五条くんがビシッと指さした先にある私の頬を擦ると確かに指先へ雫が触れた。五条くんがニンマリと意地の悪い笑みを浮かべる。


「アタリでしょ」
「な、泣いてなんか...」
「ハイ、うそ〜〜」


五条くんの人差し指が私の肩を軽く弾く。そういえば、と先程見ていた夢を思い返して胸がざわついた。ギュッと胸の辺りの洋服を掴む。


「夢を見てたの」
「フーン。泣くほど怖い夢?」
「……やっぱりひとりぼっちが寂しいのかも」


私の言葉を五条くんは、ハッと鼻で笑って蹴飛ばした。


「いい年こいて恥ずかしくねーのかよ」
「ふふ、冗談だよ」


私もおどけて笑ってみせる。五条くんにも一緒になって笑ってほしかったのに、私の顔を見やった五条くんは先程のいじめっ子のような笑顔をすんっと奥へと引っ込めてしまった。彼に笑ってもらうにはまだまだスキルが足りていないらしい。


「そういえば、五条くんは実家に帰らないの?」
「いや?昨日で終わるはずだった任務が無駄に長引いただけ。これから準備して帰る」
「そう…大変だったね。せっかくだもの。ご家族とゆっくりしてきてね」


目を伏せて口角をあげる。沈みかけた夕陽が瞼に反射してチカチカと目の周りに光が回った。へこんでいた隣のソファが、主を失って元の形に戻っていく。立ち上がった五条くんはポケットに手を突っ込んで談話室の入口へと体を向けた。


「まぁ、」


顔を上げると、青い瞳と視線が交差した。五条くんの髪とおんなじ色をした睫毛が、夕焼け色に染まっている。

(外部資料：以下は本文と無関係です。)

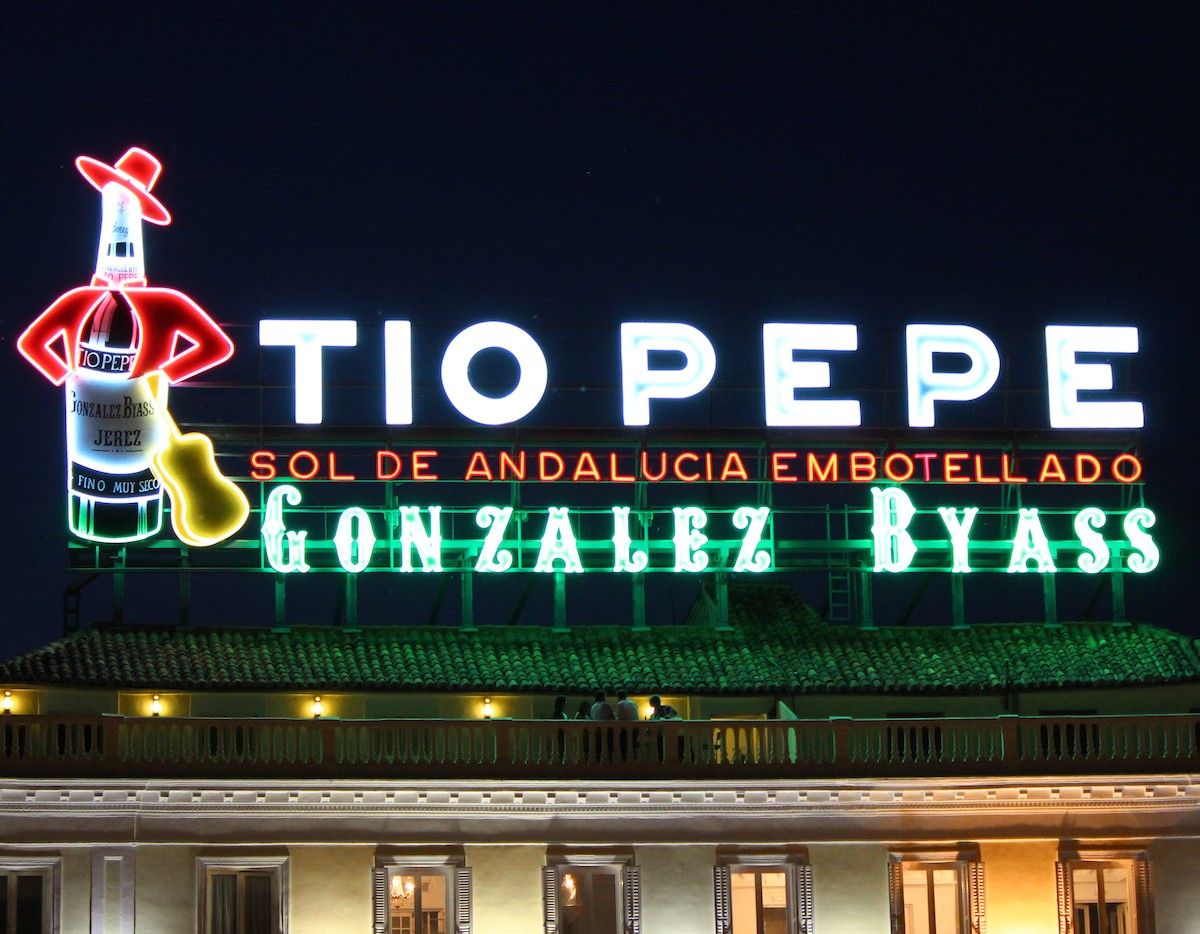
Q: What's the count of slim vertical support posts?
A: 12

「早めに帰ってきてやってもいーよ。桃鉄99年付き合ってくれんなら」


じわじわじわじわ。五条くんが発した言葉の温もりが冷えかけていた心を溶かしていく。へにゃりと緩んだ顔を隠そうともせず、私は心が赴くままめいっぱい笑ってみせた。


「ありがとう、五条くん」


夕陽の光に照らされた五条くんの笑顔はひどくまばゆくて、私の瞼の裏へ、そして心へ、奥底まで色濃く焼き付いた。